CA Douai, 2e ch. sect. 1, 16 mars 2023, n° 22/03593
DOUAI
Arrêt
Confirmation
PARTIES
Demandeur :
Devarem Développement (SARL)
COMPOSITION DE LA JURIDICTION
Président :
Mme Gilles
Conseillers :
Mme Mimiague, Mme Vanhove
Avocats :
Me Camus-Demailly, Me Delfly, Me Laforce, Me Ghesquière
EXPOSÉ DU LITIGE
Le groupe familial '[V]' est organisé autour de cinq sociétés dont le capital était en 2021 détenu principalement par M. [C] [V], son frère M. [L] [V] et son fils M. [P] [V], dans les conditions suivantes :
- la société 'Entreprise [V]' : capital détenu à hauteur de 45 % par M. [C] [V], 45 % par M. [L] [V], et 10 % par M. [P] [V], société ayant pour gérant M. [I] [V], fils de [C],
- la société Devarem Développement : capital détenu par la société Entreprise [V] à hauteur de 10 % et par MM. [C] et [L] [V], à hauteur de 45 % chacun, ayant pour gérant M. [I] [V],
- la société REM Innovation dont le capital est détenu par MM. [C] et [L] [V] à hauteur de 50 % chacun,
- la société AFC-BTP, dont le capital est détenu par MM. [C] et [L] [V], à hauteur de 33 % chacun et par M. [P] [V] (34 %),
- la SCI Langhemast Straete dont le capital est détenu par la société Entreprise [V] à hauteur de 10 % et par MM. [C] et [L] [V] à hauteur de 45 % chacun.
Par ordonnance du 17 septembre 2021 le président du tribunal de commerce a ouvert une procédure de conciliation à la demande de la société Entreprise [V].
Le 3 novembre 2021 ont été organisées cinq assemblées générales extraordinaires dans chacune des sociétés du groupe dont l'ordre du jour était l'agrément à l'apport des participations détenues par la 'branche [C]' à la société Holding ASC, créée en 2021 par M. [C] [V] (qui en détient 52 %) et ses deux fils (24 % chacun).

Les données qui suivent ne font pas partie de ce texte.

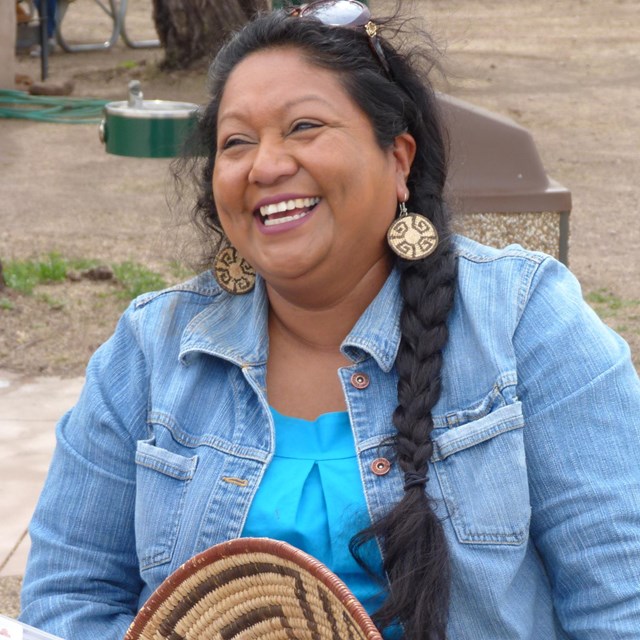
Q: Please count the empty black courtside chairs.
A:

M. [L] [V] s'est opposé à ces apports qui, compte tenu des majorités requises, ont été approuvés pour les sociétés REM Innovation (décision contestée par M. [L] [V] qui a saisi le tribunal de commerce de Dunkerque par assignation du 9 juin 2022), AFC-BTP et Langhemast Straete, mais pas pour les sociétés Entreprise [V] et Devarem Développement.

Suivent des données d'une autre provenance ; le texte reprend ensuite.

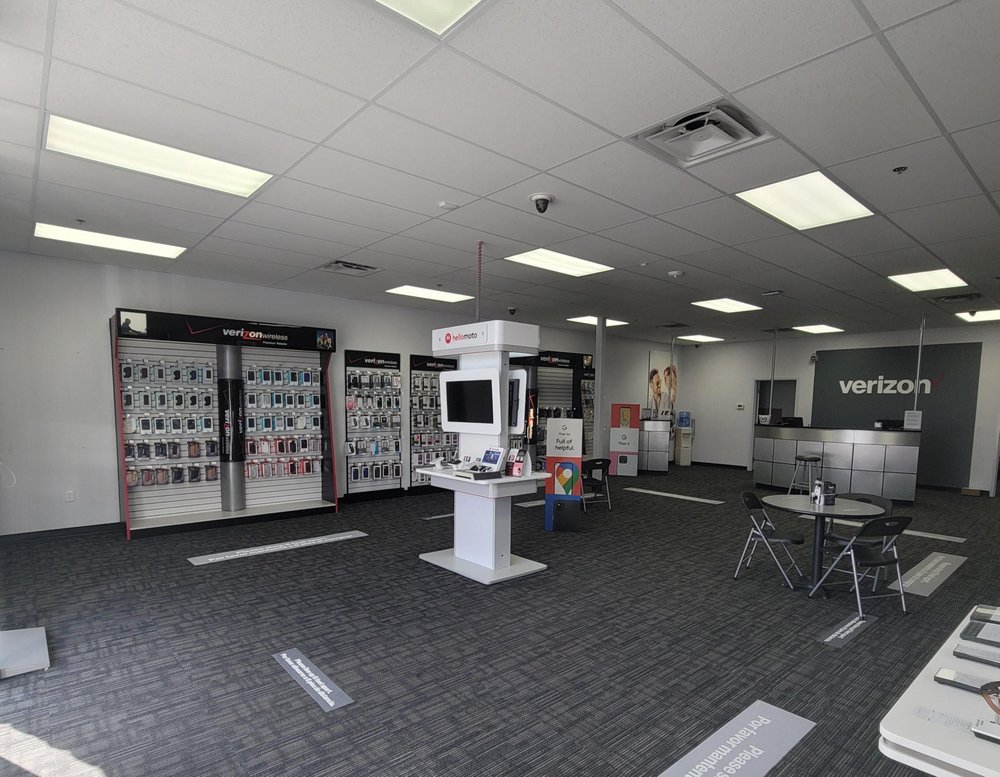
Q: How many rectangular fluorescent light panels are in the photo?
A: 12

Considérant que l'opposition de M. [L] [V] faisant obstacle à l'apport à la holding de leurs participations dans les sociétés Entreprise [V] et Devarem Développement constituait un abus de minorité, MM. [C] et [P] [V], ainsi que les deux sociétés concernées ont, par acte du 14 février 2022, assigné à jour fixe M. [L] [V] devant le tribunal de commerce de Dunkerque, aux fins de voir désigner un mandataire ad hoc pour se substituer à lui lors des prochaines assemblées générales extraordinaires ayant pour objet d'autoriser les apports à la holding.
Par jugement contradictoire du 4 juillet 2022, le tribunal les a déboutés de leurs demandes, les a condamnés conjointement aux entiers dépens dont frais de greffe liquidés à la somme de 120,44 euros TTC et a rejeté toutes les demandes reconventionnelles.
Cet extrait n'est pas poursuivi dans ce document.